__WORK INSTRUCTIONS__: Each record in the material below must be written out again exactly.

__RECORD SET__:

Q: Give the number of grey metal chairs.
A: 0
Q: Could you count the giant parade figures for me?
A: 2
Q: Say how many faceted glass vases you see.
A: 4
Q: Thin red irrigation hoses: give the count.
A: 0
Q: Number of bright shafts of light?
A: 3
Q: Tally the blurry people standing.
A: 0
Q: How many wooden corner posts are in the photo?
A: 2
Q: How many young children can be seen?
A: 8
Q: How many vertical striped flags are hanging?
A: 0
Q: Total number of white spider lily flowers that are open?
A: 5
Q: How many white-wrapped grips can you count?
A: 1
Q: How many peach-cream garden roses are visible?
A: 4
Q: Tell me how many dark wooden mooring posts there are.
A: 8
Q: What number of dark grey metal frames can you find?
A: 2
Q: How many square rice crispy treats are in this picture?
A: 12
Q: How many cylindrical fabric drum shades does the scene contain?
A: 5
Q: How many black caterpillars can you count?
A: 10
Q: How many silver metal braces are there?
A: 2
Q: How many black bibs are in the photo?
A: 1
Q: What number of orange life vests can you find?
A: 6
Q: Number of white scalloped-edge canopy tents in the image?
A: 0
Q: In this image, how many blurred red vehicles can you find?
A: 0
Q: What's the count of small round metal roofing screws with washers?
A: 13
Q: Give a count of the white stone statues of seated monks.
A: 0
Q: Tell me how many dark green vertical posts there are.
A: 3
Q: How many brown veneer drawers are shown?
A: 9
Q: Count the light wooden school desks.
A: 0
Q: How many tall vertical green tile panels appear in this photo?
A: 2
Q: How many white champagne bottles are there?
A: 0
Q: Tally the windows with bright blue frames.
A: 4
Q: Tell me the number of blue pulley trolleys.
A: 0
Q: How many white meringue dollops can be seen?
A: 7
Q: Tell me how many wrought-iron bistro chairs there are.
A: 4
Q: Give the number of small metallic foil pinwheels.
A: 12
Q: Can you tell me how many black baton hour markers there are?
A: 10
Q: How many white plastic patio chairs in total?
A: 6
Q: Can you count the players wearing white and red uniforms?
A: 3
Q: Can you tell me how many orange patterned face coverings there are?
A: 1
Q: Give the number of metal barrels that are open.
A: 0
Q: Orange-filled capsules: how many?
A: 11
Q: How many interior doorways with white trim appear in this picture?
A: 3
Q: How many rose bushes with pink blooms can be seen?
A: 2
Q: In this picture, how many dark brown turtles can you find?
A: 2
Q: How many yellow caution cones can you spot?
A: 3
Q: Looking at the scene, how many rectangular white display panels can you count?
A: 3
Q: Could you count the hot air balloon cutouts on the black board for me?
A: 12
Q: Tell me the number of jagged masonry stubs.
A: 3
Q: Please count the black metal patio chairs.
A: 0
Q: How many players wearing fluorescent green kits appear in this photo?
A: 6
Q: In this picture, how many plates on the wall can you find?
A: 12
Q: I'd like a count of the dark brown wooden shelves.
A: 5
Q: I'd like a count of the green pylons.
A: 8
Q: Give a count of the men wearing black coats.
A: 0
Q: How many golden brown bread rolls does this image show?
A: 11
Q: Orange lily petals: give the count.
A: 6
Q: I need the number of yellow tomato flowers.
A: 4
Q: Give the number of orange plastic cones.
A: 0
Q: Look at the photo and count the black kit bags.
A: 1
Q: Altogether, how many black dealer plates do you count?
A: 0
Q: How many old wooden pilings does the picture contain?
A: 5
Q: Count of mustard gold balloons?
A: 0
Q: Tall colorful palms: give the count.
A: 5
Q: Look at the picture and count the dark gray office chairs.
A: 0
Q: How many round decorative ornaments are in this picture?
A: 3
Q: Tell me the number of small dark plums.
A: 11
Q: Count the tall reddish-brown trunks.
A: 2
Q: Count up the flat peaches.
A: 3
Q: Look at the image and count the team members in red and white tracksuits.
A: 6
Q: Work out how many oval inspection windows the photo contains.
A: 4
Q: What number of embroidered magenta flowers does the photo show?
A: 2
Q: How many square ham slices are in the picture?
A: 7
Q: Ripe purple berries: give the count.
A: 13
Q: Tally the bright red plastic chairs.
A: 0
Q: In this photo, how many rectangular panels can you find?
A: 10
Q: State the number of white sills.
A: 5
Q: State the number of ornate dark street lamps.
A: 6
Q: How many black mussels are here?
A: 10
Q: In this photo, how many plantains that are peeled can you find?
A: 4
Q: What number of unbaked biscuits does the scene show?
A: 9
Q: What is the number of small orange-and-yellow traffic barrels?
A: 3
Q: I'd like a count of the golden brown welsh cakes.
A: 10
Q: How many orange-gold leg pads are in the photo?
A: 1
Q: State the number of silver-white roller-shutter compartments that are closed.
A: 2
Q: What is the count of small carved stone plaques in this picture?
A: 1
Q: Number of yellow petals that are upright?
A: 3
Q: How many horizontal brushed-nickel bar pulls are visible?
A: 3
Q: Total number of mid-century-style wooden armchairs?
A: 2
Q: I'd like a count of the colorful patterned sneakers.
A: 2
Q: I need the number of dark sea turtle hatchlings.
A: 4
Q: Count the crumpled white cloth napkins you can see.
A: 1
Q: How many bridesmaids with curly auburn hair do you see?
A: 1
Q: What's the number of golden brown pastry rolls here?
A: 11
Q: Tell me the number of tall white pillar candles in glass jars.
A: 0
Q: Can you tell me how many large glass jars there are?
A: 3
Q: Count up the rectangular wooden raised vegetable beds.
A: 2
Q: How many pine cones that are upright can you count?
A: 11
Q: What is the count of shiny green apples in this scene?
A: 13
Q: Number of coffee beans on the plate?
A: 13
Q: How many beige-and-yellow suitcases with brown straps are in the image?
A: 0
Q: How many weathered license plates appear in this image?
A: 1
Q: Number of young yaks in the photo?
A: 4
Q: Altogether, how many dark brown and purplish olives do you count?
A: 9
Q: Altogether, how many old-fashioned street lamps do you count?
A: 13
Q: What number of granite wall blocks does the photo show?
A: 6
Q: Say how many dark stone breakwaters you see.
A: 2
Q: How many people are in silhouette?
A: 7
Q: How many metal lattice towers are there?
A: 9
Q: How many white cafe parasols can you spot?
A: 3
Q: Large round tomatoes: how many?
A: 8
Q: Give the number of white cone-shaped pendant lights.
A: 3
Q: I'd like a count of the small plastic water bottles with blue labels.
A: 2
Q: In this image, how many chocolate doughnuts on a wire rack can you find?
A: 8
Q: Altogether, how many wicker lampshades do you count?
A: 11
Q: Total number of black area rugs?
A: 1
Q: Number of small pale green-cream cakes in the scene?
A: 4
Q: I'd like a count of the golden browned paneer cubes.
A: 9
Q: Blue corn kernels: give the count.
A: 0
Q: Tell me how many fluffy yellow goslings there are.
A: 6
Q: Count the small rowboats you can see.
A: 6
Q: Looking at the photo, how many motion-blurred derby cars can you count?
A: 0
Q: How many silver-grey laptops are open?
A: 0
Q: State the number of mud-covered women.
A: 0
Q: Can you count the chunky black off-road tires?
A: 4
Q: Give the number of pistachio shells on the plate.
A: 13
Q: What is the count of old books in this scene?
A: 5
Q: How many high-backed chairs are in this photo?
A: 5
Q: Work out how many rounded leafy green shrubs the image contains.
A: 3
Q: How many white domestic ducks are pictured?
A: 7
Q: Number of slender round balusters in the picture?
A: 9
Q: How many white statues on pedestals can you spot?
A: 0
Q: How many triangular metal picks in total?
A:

__ANSWER SPACE__:
Q: Give the number of grey metal chairs.
A: 0
Q: Could you count the giant parade figures for me?
A: 2
Q: Say how many faceted glass vases you see.
A: 4
Q: Thin red irrigation hoses: give the count.
A: 0
Q: Number of bright shafts of light?
A: 3
Q: Tally the blurry people standing.
A: 0
Q: How many wooden corner posts are in the photo?
A: 2
Q: How many young children can be seen?
A: 8
Q: How many vertical striped flags are hanging?
A: 0
Q: Total number of white spider lily flowers that are open?
A: 5
Q: How many white-wrapped grips can you count?
A: 1
Q: How many peach-cream garden roses are visible?
A: 4
Q: Tell me how many dark wooden mooring posts there are.
A: 8
Q: What number of dark grey metal frames can you find?
A: 2
Q: How many square rice crispy treats are in this picture?
A: 12
Q: How many cylindrical fabric drum shades does the scene contain?
A: 5
Q: How many black caterpillars can you count?
A: 10
Q: How many silver metal braces are there?
A: 2
Q: How many black bibs are in the photo?
A: 1
Q: What number of orange life vests can you find?
A: 6
Q: Number of white scalloped-edge canopy tents in the image?
A: 0
Q: In this image, how many blurred red vehicles can you find?
A: 0
Q: What's the count of small round metal roofing screws with washers?
A: 13
Q: Give a count of the white stone statues of seated monks.
A: 0
Q: Tell me how many dark green vertical posts there are.
A: 3
Q: How many brown veneer drawers are shown?
A: 9
Q: Count the light wooden school desks.
A: 0
Q: How many tall vertical green tile panels appear in this photo?
A: 2
Q: How many white champagne bottles are there?
A: 0
Q: Tally the windows with bright blue frames.
A: 4
Q: Tell me the number of blue pulley trolleys.
A: 0
Q: How many white meringue dollops can be seen?
A: 7
Q: Tell me how many wrought-iron bistro chairs there are.
A: 4
Q: Give the number of small metallic foil pinwheels.
A: 12
Q: Can you tell me how many black baton hour markers there are?
A: 10
Q: How many white plastic patio chairs in total?
A: 6
Q: Can you count the players wearing white and red uniforms?
A: 3
Q: Can you tell me how many orange patterned face coverings there are?
A: 1
Q: Give the number of metal barrels that are open.
A: 0
Q: Orange-filled capsules: how many?
A: 11
Q: How many interior doorways with white trim appear in this picture?
A: 3
Q: How many rose bushes with pink blooms can be seen?
A: 2
Q: In this picture, how many dark brown turtles can you find?
A: 2
Q: How many yellow caution cones can you spot?
A: 3
Q: Looking at the scene, how many rectangular white display panels can you count?
A: 3
Q: Could you count the hot air balloon cutouts on the black board for me?
A: 12
Q: Tell me the number of jagged masonry stubs.
A: 3
Q: Please count the black metal patio chairs.
A: 0
Q: How many players wearing fluorescent green kits appear in this photo?
A: 6
Q: In this picture, how many plates on the wall can you find?
A: 12
Q: I'd like a count of the dark brown wooden shelves.
A: 5
Q: I'd like a count of the green pylons.
A: 8
Q: Give a count of the men wearing black coats.
A: 0
Q: How many golden brown bread rolls does this image show?
A: 11
Q: Orange lily petals: give the count.
A: 6
Q: I need the number of yellow tomato flowers.
A: 4
Q: Give the number of orange plastic cones.
A: 0
Q: Look at the photo and count the black kit bags.
A: 1
Q: Altogether, how many black dealer plates do you count?
A: 0
Q: How many old wooden pilings does the picture contain?
A: 5
Q: Count of mustard gold balloons?
A: 0
Q: Tall colorful palms: give the count.
A: 5
Q: Look at the picture and count the dark gray office chairs.
A: 0
Q: How many round decorative ornaments are in this picture?
A: 3
Q: Tell me the number of small dark plums.
A: 11
Q: Count the tall reddish-brown trunks.
A: 2
Q: Count up the flat peaches.
A: 3
Q: Look at the image and count the team members in red and white tracksuits.
A: 6
Q: Work out how many oval inspection windows the photo contains.
A: 4
Q: What number of embroidered magenta flowers does the photo show?
A: 2
Q: How many square ham slices are in the picture?
A: 7
Q: Ripe purple berries: give the count.
A: 13
Q: Tally the bright red plastic chairs.
A: 0
Q: In this photo, how many rectangular panels can you find?
A: 10
Q: State the number of white sills.
A: 5
Q: State the number of ornate dark street lamps.
A: 6
Q: How many black mussels are here?
A: 10
Q: In this photo, how many plantains that are peeled can you find?
A: 4
Q: What number of unbaked biscuits does the scene show?
A: 9
Q: What is the number of small orange-and-yellow traffic barrels?
A: 3
Q: I'd like a count of the golden brown welsh cakes.
A: 10
Q: How many orange-gold leg pads are in the photo?
A: 1
Q: State the number of silver-white roller-shutter compartments that are closed.
A: 2
Q: What is the count of small carved stone plaques in this picture?
A: 1
Q: Number of yellow petals that are upright?
A: 3
Q: How many horizontal brushed-nickel bar pulls are visible?
A: 3
Q: Total number of mid-century-style wooden armchairs?
A: 2
Q: I'd like a count of the colorful patterned sneakers.
A: 2
Q: I need the number of dark sea turtle hatchlings.
A: 4
Q: Count the crumpled white cloth napkins you can see.
A: 1
Q: How many bridesmaids with curly auburn hair do you see?
A: 1
Q: What's the number of golden brown pastry rolls here?
A: 11
Q: Tell me the number of tall white pillar candles in glass jars.
A: 0
Q: Can you tell me how many large glass jars there are?
A: 3
Q: Count up the rectangular wooden raised vegetable beds.
A: 2
Q: How many pine cones that are upright can you count?
A: 11
Q: What is the count of shiny green apples in this scene?
A: 13
Q: Number of coffee beans on the plate?
A: 13
Q: How many beige-and-yellow suitcases with brown straps are in the image?
A: 0
Q: How many weathered license plates appear in this image?
A: 1
Q: Number of young yaks in the photo?
A: 4
Q: Altogether, how many dark brown and purplish olives do you count?
A: 9
Q: Altogether, how many old-fashioned street lamps do you count?
A: 13
Q: What number of granite wall blocks does the photo show?
A: 6
Q: Say how many dark stone breakwaters you see.
A: 2
Q: How many people are in silhouette?
A: 7
Q: How many metal lattice towers are there?
A: 9
Q: How many white cafe parasols can you spot?
A: 3
Q: Large round tomatoes: how many?
A: 8
Q: Give the number of white cone-shaped pendant lights.
A: 3
Q: I'd like a count of the small plastic water bottles with blue labels.
A: 2
Q: In this image, how many chocolate doughnuts on a wire rack can you find?
A: 8
Q: Altogether, how many wicker lampshades do you count?
A: 11
Q: Total number of black area rugs?
A: 1
Q: Number of small pale green-cream cakes in the scene?
A: 4
Q: I'd like a count of the golden browned paneer cubes.
A: 9
Q: Blue corn kernels: give the count.
A: 0
Q: Tell me how many fluffy yellow goslings there are.
A: 6
Q: Count the small rowboats you can see.
A: 6
Q: Looking at the photo, how many motion-blurred derby cars can you count?
A: 0
Q: How many silver-grey laptops are open?
A: 0
Q: State the number of mud-covered women.
A: 0
Q: Can you count the chunky black off-road tires?
A: 4
Q: Give the number of pistachio shells on the plate.
A: 13
Q: What is the count of old books in this scene?
A: 5
Q: How many high-backed chairs are in this photo?
A: 5
Q: Work out how many rounded leafy green shrubs the image contains.
A: 3
Q: How many white domestic ducks are pictured?
A: 7
Q: Number of slender round balusters in the picture?
A: 9
Q: How many white statues on pedestals can you spot?
A: 0
Q: How many triangular metal picks in total?
A:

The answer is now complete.